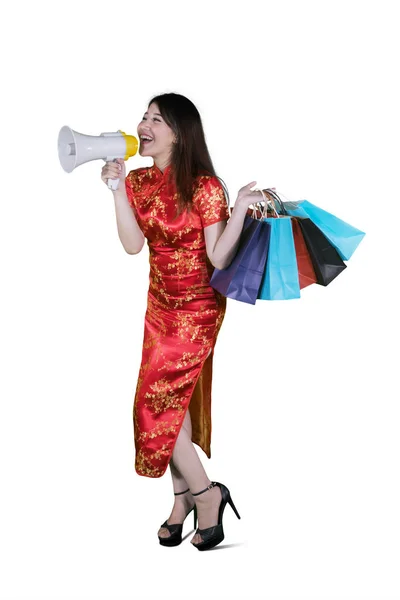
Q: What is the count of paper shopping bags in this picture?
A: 5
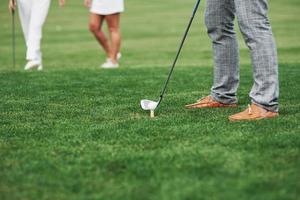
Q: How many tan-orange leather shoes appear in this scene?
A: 2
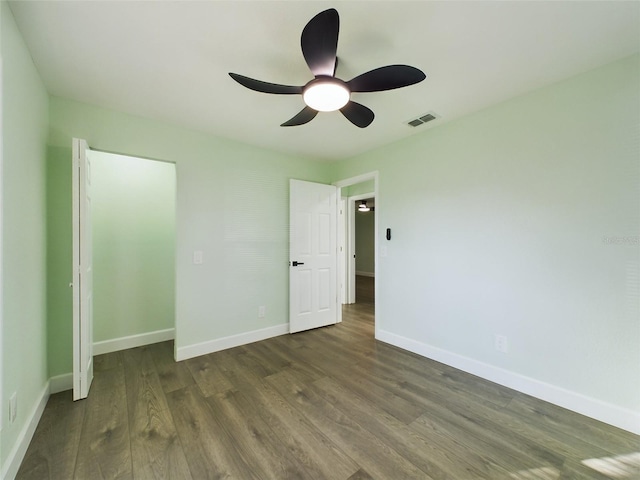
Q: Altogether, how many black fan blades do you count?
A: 5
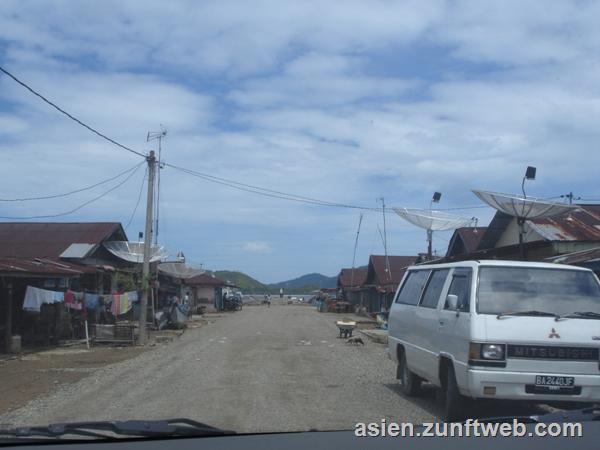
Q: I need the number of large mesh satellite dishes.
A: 4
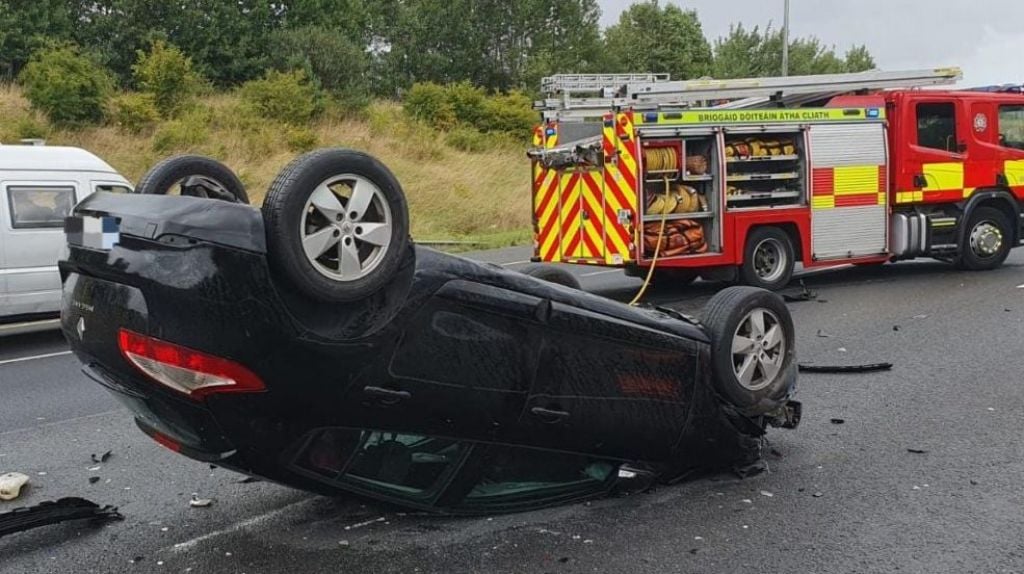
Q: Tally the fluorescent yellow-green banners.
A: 1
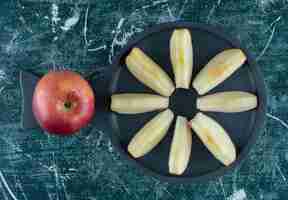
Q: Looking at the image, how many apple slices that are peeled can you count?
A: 8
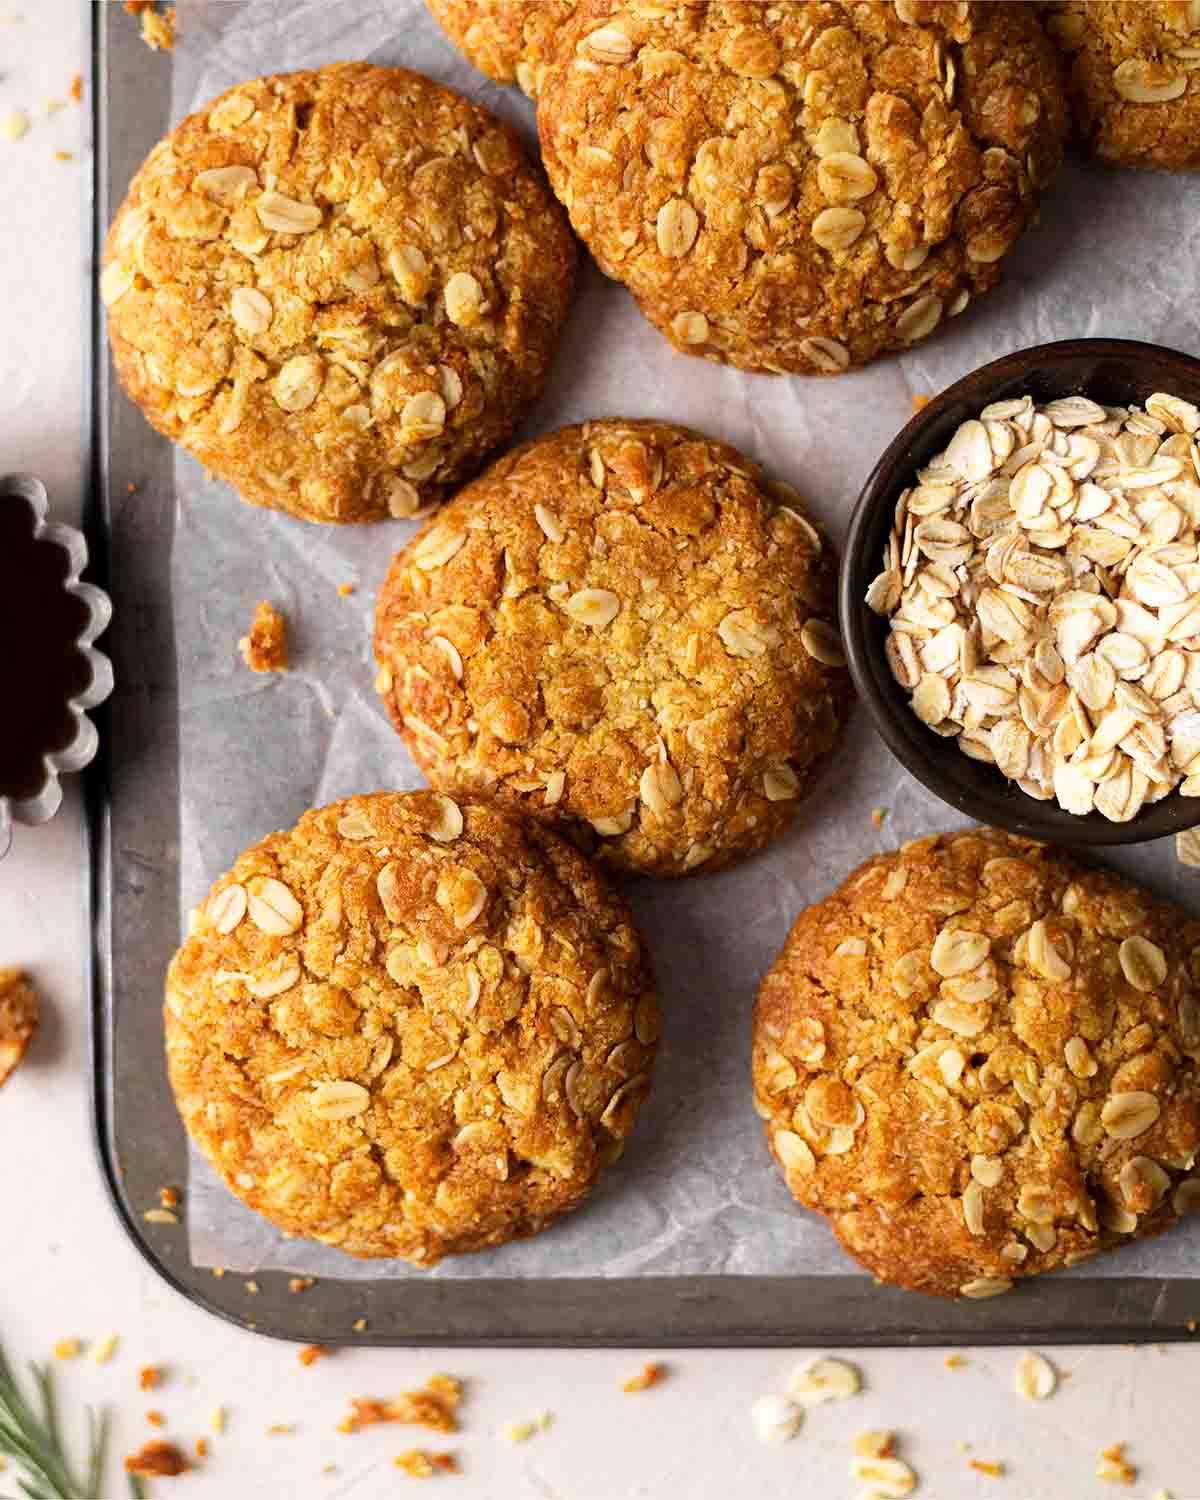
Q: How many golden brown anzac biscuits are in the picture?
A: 7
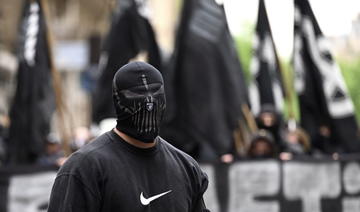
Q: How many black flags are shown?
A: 5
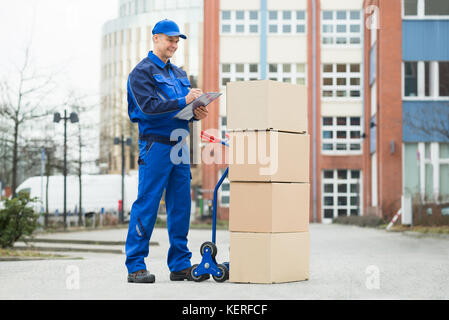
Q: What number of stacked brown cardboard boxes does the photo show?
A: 4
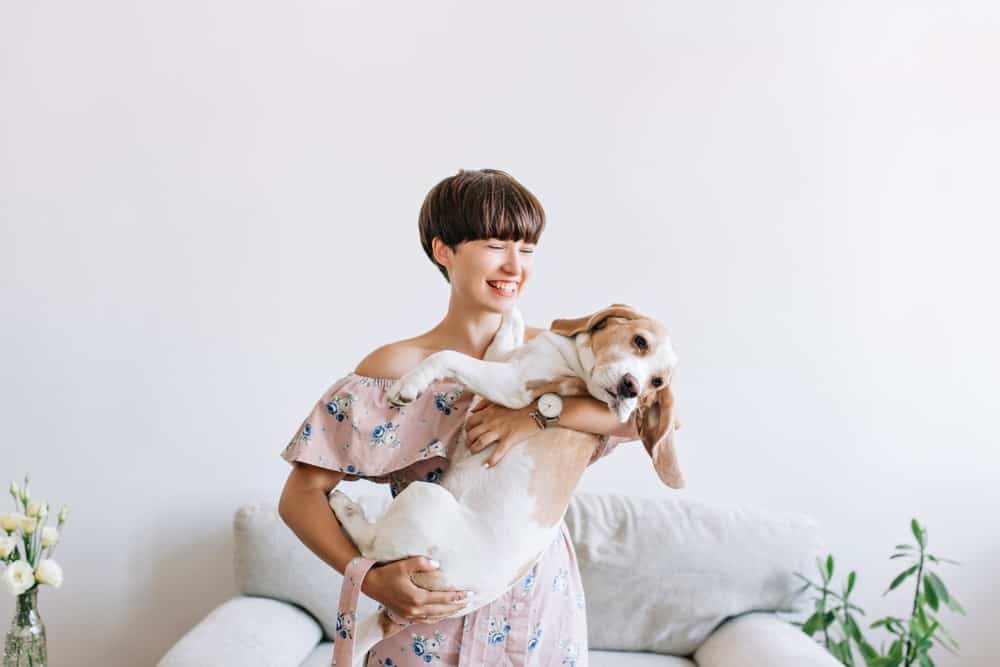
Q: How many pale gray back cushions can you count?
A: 2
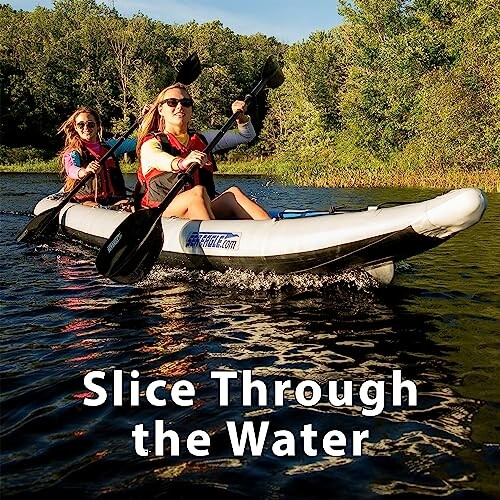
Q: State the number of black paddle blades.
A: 4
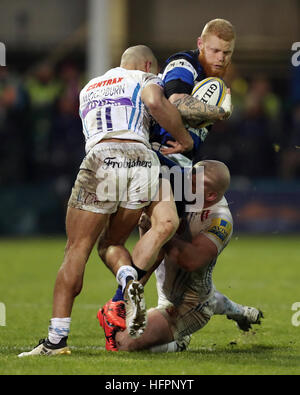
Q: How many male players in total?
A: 3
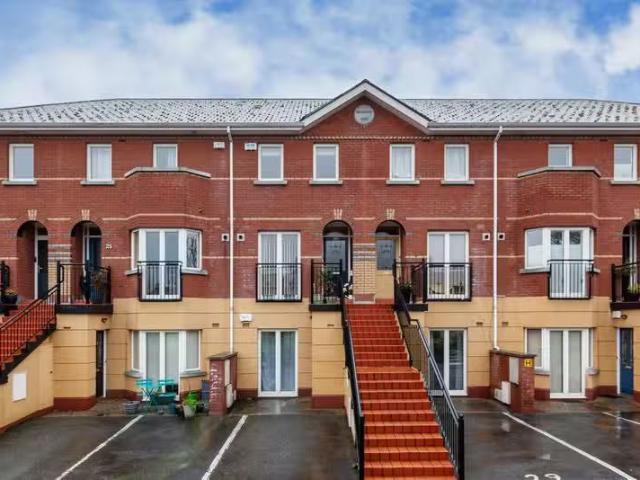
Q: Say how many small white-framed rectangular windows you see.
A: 9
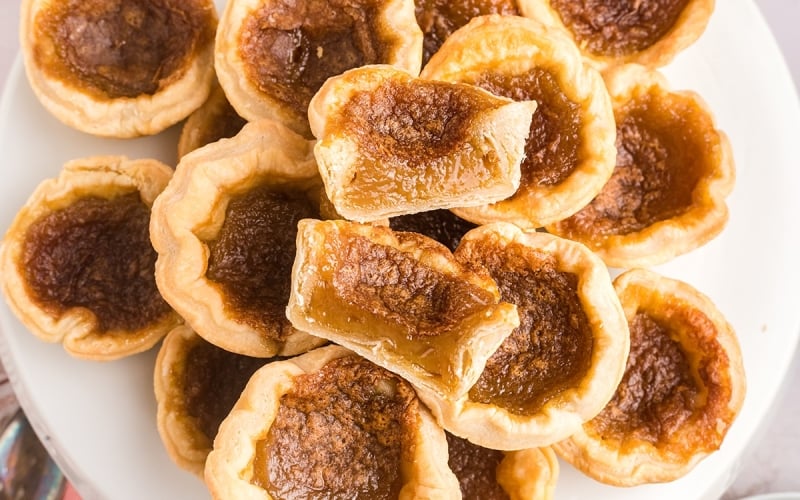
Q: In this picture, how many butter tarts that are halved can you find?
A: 2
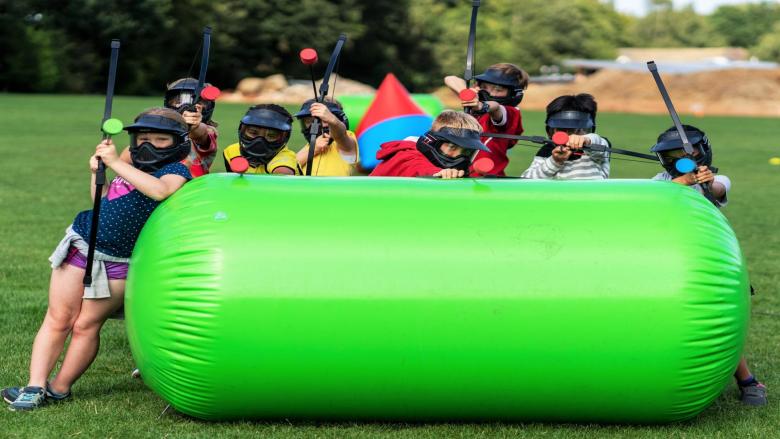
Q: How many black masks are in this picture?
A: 8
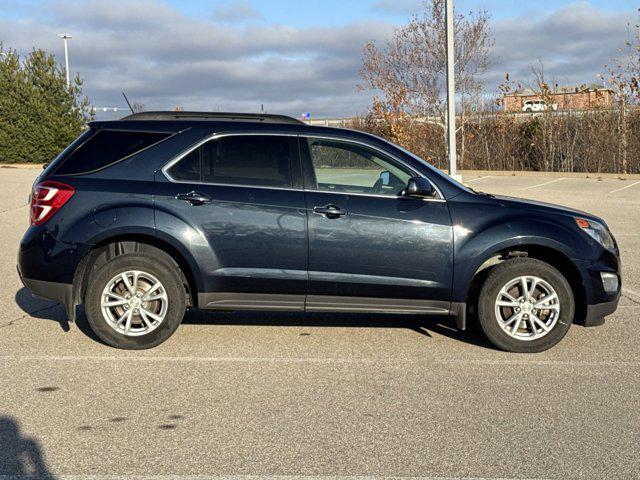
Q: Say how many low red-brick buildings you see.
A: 1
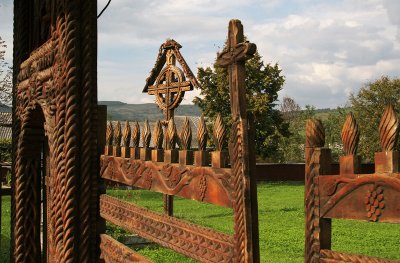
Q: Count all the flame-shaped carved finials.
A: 13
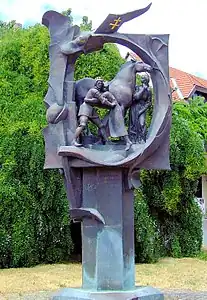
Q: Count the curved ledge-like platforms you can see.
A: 2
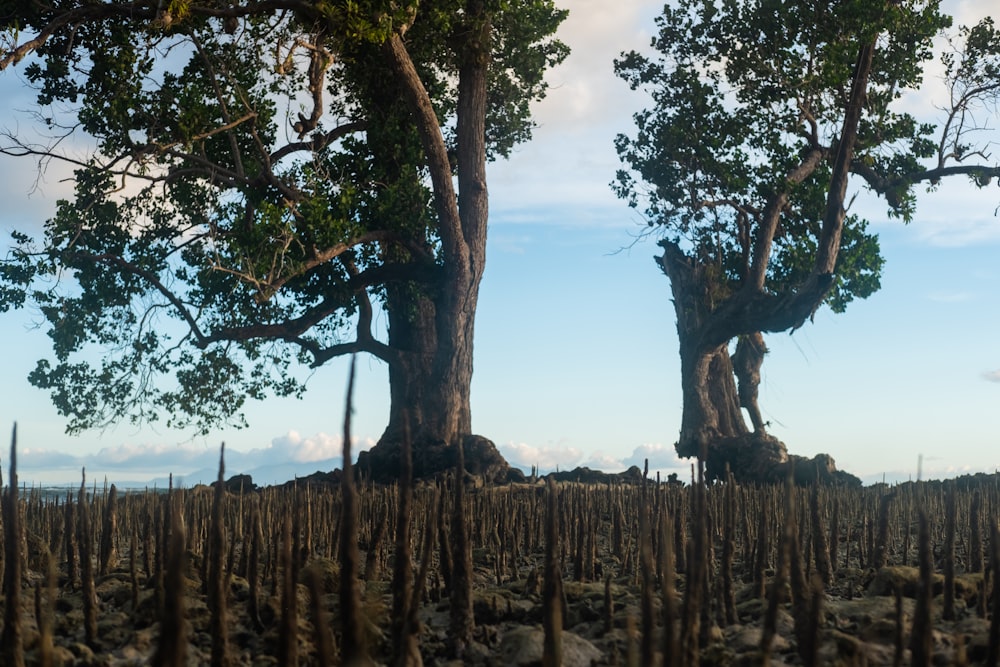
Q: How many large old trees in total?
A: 2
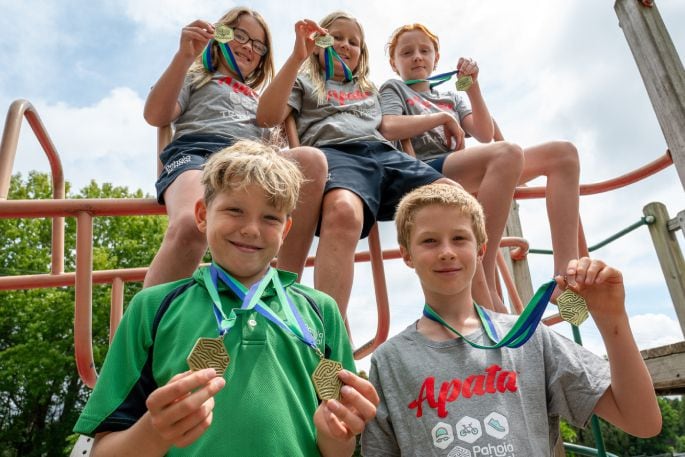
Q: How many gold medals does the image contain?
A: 6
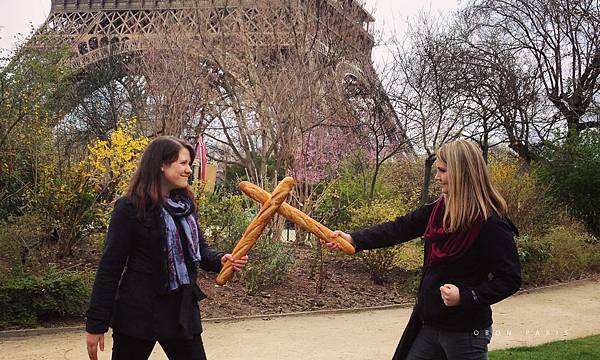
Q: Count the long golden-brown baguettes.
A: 2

-------------------------

* [WORK INSTRUCTION] Reproduce each entry above word for word. Pictures are not part of the copy.

* [COMPLETED TASK]
Q: What is the count of paper shopping bags in this picture?
A: 5
Q: How many tan-orange leather shoes appear in this scene?
A: 2
Q: Altogether, how many black fan blades do you count?
A: 5
Q: I need the number of large mesh satellite dishes.
A: 4
Q: Tally the fluorescent yellow-green banners.
A: 1
Q: Looking at the image, how many apple slices that are peeled can you count?
A: 8
Q: How many golden brown anzac biscuits are in the picture?
A: 7
Q: How many black flags are shown?
A: 5
Q: What number of stacked brown cardboard boxes does the photo show?
A: 4
Q: How many pale gray back cushions can you count?
A: 2
Q: State the number of black paddle blades.
A: 4
Q: How many male players in total?
A: 3
Q: Say how many small white-framed rectangular windows you see.
A: 9
Q: In this picture, how many butter tarts that are halved can you find?
A: 2
Q: How many black masks are in this picture?
A: 8
Q: Say how many low red-brick buildings you see.
A: 1
Q: Count all the flame-shaped carved finials.
A: 13
Q: Count the curved ledge-like platforms you can see.
A: 2
Q: How many large old trees in total?
A: 2
Q: How many gold medals does the image contain?
A: 6
Q: Count the long golden-brown baguettes.
A: 2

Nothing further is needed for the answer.